Work to be completed ▸ In the records, each line holding "number" must be reported.

Data ▸
###
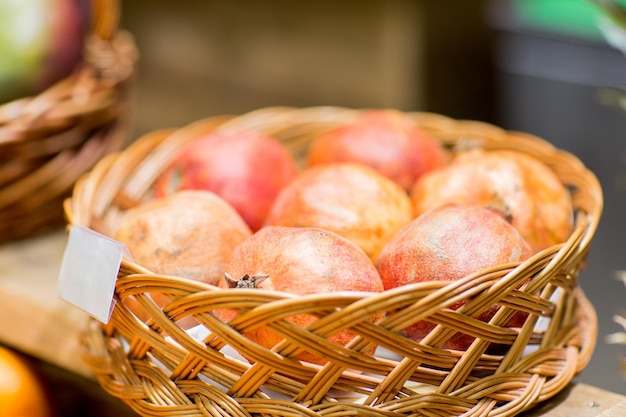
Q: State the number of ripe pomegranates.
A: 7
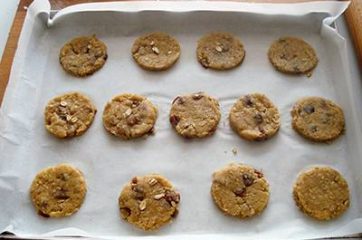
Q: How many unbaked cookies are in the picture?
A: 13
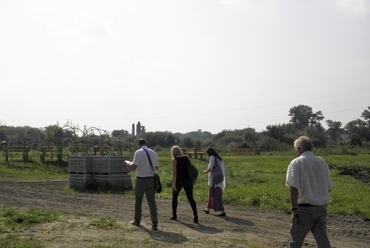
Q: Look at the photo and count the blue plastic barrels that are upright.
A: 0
###
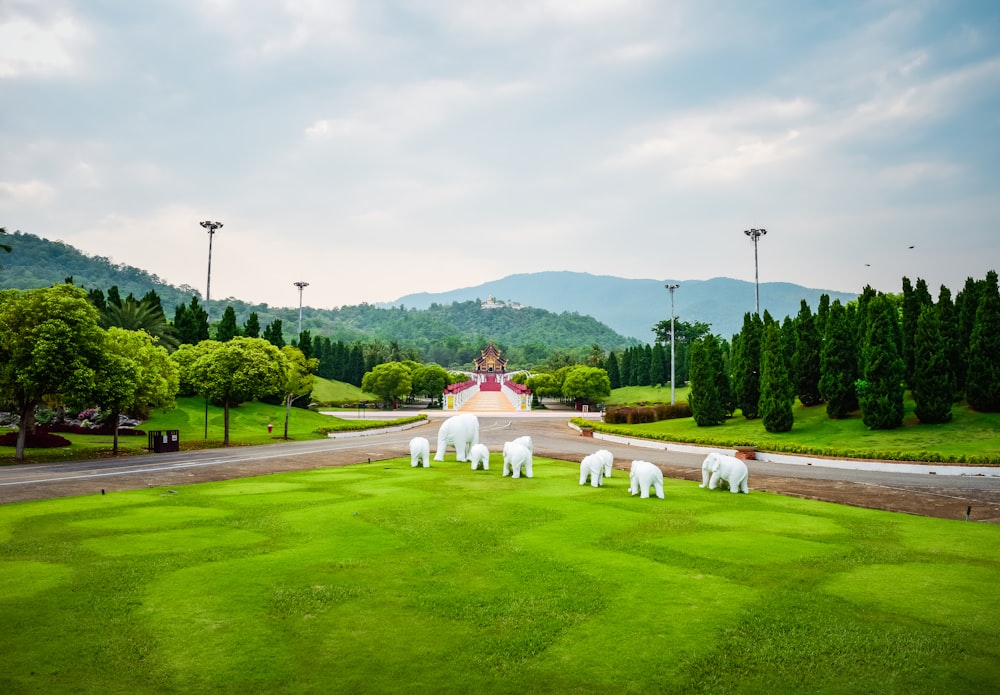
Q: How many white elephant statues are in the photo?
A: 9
###
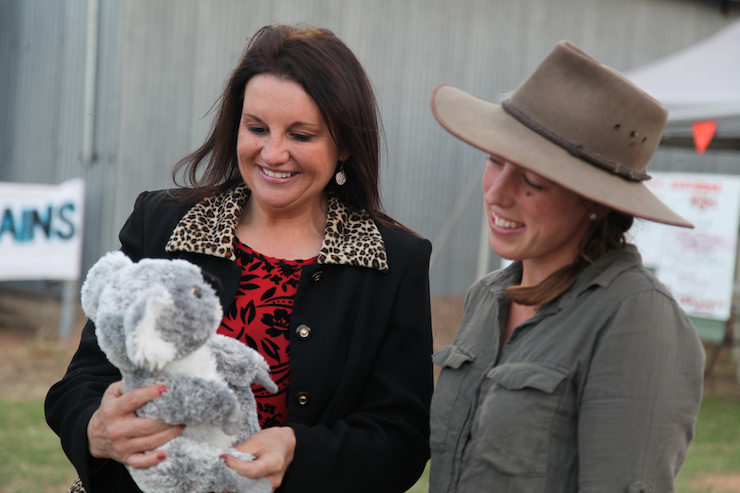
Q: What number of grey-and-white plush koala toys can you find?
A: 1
###
Result of this exercise ▸
Q: State the number of ripe pomegranates.
Q: What number of grey-and-white plush koala toys can you find?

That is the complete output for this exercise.